= Gerald Chapman (director) =

Gerald Chapman (8 November 1949 – 25 September 1987) was an English theatre director and educator who was best known for his work with the Royal Court Theatre, London, Gay Sweatshop, the New York City Young Playwrights Festival, the American Repertory Theatre, the Circle Repertory Company, and the Double Image Theatre.

==Early life==
Chapman was born in Torquay, England, the younger son of hotelier Peter Chapman, whose father had been manager of London's Savoy Hotel in the early 1900s. He spent his early years at the Castle Hotel, Taunton, Somerset, where his father was manager, and which is now owned by his elder brother, Christopher (Kit) Chapman. His mother was of Greek origin, and his summers were spent with his mother's family in Thessalonica.

==Dramatic career==
Gerald Chapman appeared in several school drama productions when he was a pupil at Taunton School, (along with his contemporary Ian McNeice), and began his involvement with play production as a student at Cambridge University.

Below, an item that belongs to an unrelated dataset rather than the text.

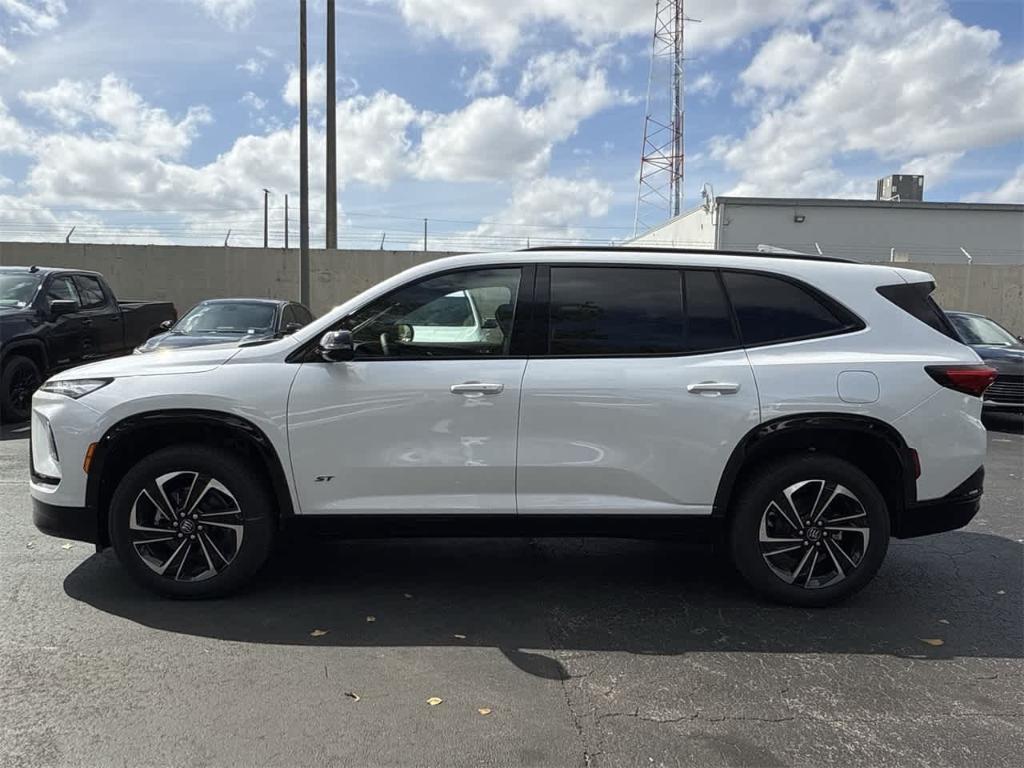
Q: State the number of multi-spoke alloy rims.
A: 2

In 1974, at a time when Gay Liberation was just beginning in the UK, Chapman joined other gay activists and playwrights to set up one of the first Gay Theatre seasons in the UK. The intention of the group was to counteract the prevailing conception in mainstream theatre of what homosexuals were like, therefore providing a more realistic image for the public. They realised that a great deal of hard work was required and came up with the name The Gay Sweatshop. This later became one of the best known gay theatre companies in the UK, with former members including Antony Sher, Simon Callow, Tom Robinson and Miriam Margolyes.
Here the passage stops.